Citigroup analyst Abhay Laijawala, who reiterated a ''buy'' recommendation for Tata Steel this week, said the steel price hikes underscore optimism about improving global prices.
''For the low-cost producers, they are very profitable now, at (steel) prices that are probably not going to fall,'' Rocks said, pointing to Baosteel, Angang New Steel Co. Ltd. and South Korea's POSCO as low-cost manufacturers.
A bright long-term growth picture and recent downward earnings revision by analysts make steel stocks attractively valued, said Garry Evans, pan-Asian equity strategist at HSBC.
POSCO, for example, trades at about 7 times forward earnings, against nearly 10 for the KOSPI index. Its shares have rallied 14 per cent so far this year, strongly outperforming a 3 per cent drop in the KOSPI. They rose 8 per cent in 2005.
Australia's Bluescope Steel, which said last week Asian steel prices appeared to have bottomed, climbed off a 1-1/2 year low plumbed on Feb. 16. after two profit warnings.
Credit Suisse recently upgraded Bluescope to ''outperform'' and said an uptick in freight rates also suggested the end of the global steel de-stocking may be in sight.
SELECTIVE But lingering concerns about oversupply from China and worries that the rise in steel prices is just a rebound after last year's fall are expected to keep investors cautious.

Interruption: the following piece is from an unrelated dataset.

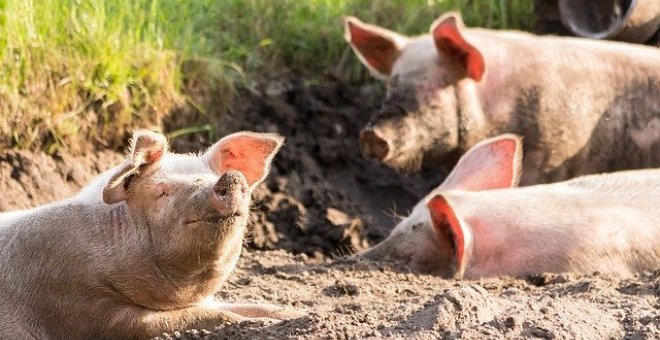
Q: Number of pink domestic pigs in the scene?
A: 3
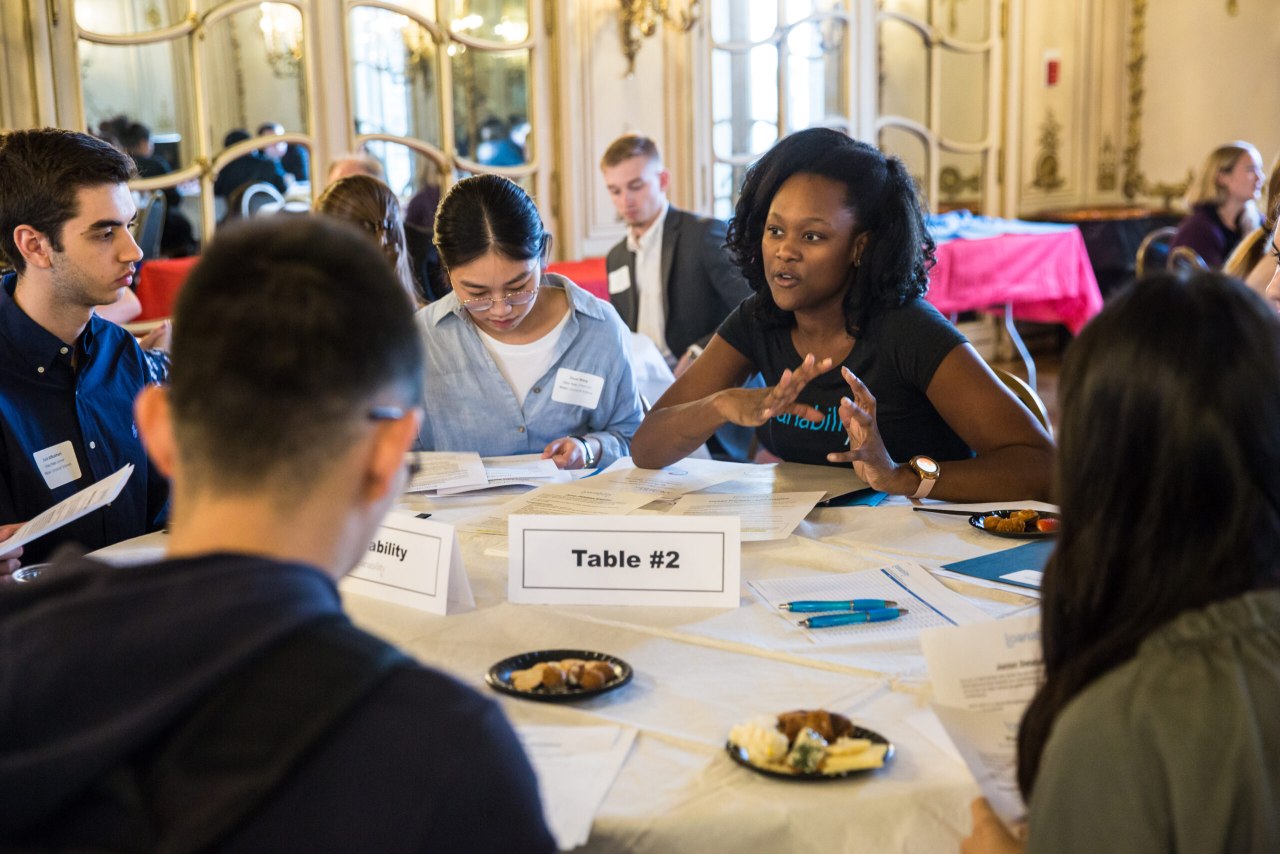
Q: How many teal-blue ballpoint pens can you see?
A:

Analysts said the market's focus now is on negotiations for next year's prices for iron ore.
Investors are bracing for a rise of 10 to 20 per cent.
Also, ample production capacity will keep a lid on steel prices, said Ayaz Ebrahim, chief investment officer, Asia-Pacific (ex-Japan) at HSBC Halbis Partners.
''We don't think steel prices are going to get out of control so we wouldn't necessarily pile into many more steel companies at this point in time,'' Ebrahim told Reuters.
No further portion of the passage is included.